GeoEngineers numerically simulated the excavation with the finite element

program PLAXIS V8. This program is a two dimensional (2D) finite element code

written for soil and rock mechanics analysis. One can represent the soil stratigraphy and

the structural elements as well as responses of soil and structural elements, while

numerically simulating the construction process. Since PLAXIS V8 is a 2D program, the

shoring system is modeled in plane strain conditions, where an equivalent 1-foot wide

section of the wall is analyzed with corresponding structural properties scaled by the

horizontal spacing of the structural elements.

2.2.1. Constitutive Model

The stress-strain behavior of the soil layers described in section 2.1.1 was

represented in PLAXIS V8 by the hardening-soil model (PLAXIS Manual, 2002). The

Hardening-Soil includes soil dilatancy and a volumetric yield surface that isotropically

expands due to plastic straining.
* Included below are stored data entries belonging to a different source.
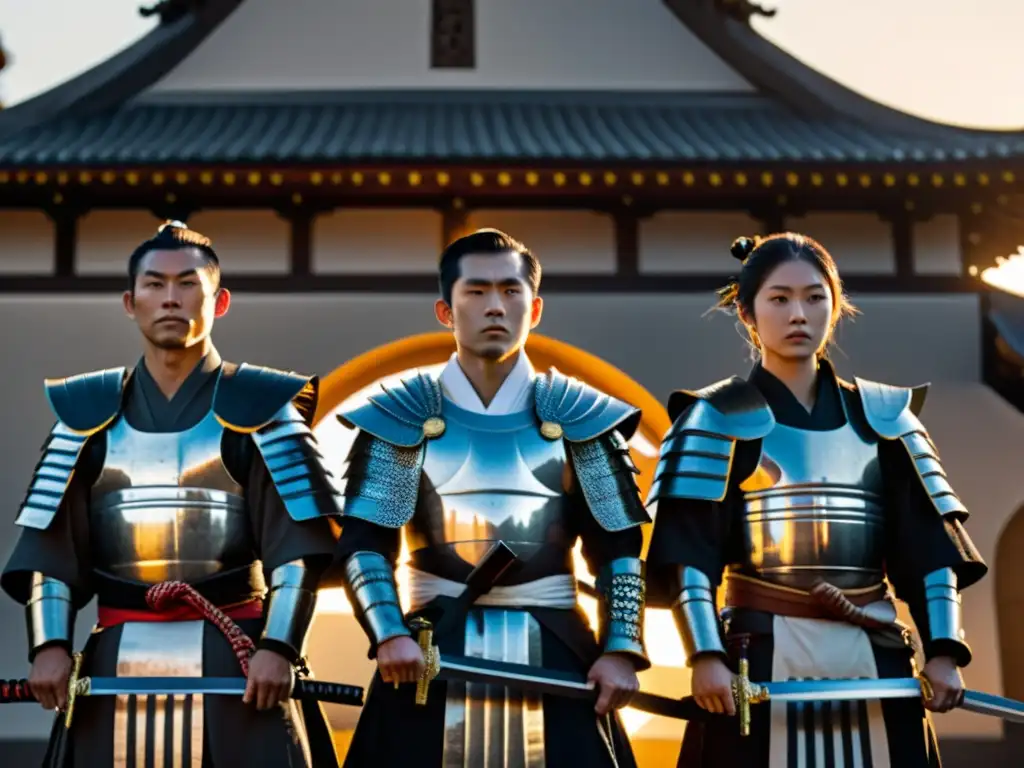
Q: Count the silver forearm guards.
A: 6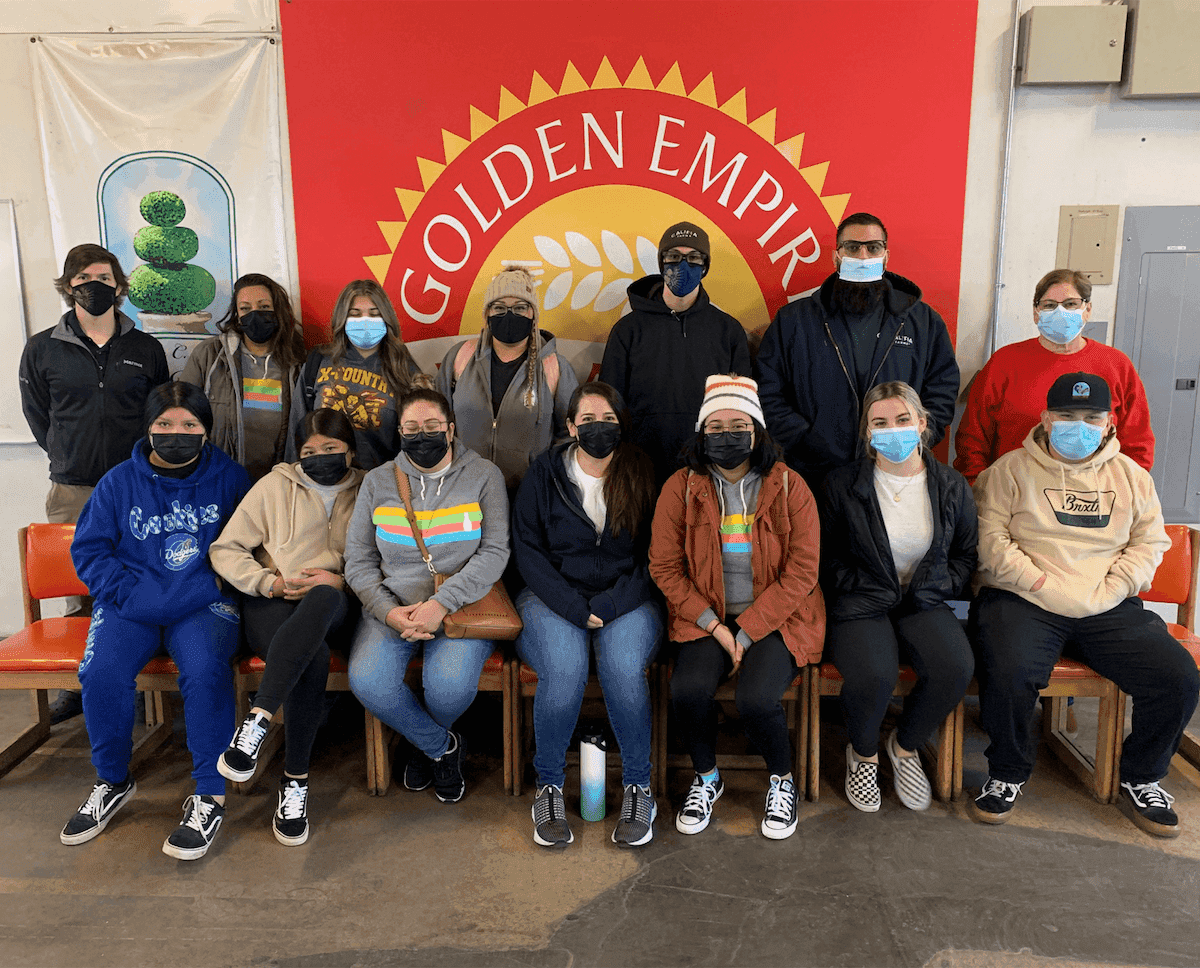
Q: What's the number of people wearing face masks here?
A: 14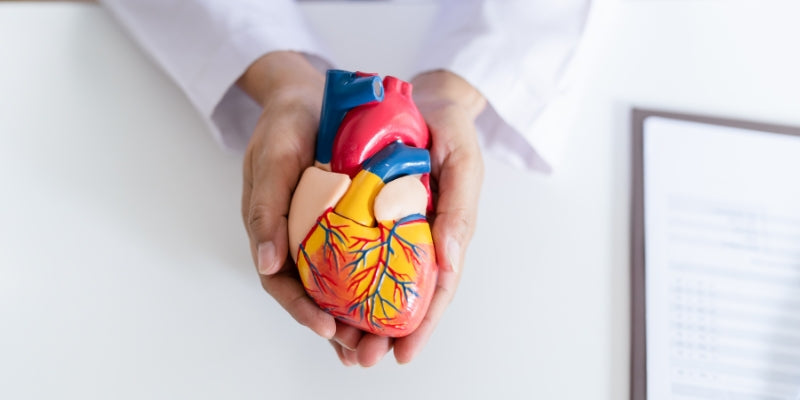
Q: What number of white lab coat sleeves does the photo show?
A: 2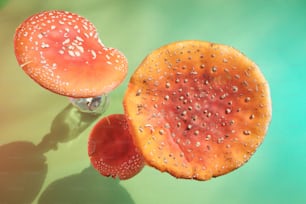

Shear hardening is also included to model irreversible

plastic strain due to primary deviatoric loading.

Some features of the Hardening-Soil model are:

• Stress dependent stiffness according to a power law, defined by the power of

stress-level dependency of stiffness, m.

• Plastic straining due to primary deviatoric loading, defined by the secant stiffness

in standard drained triaxial test, E50ref.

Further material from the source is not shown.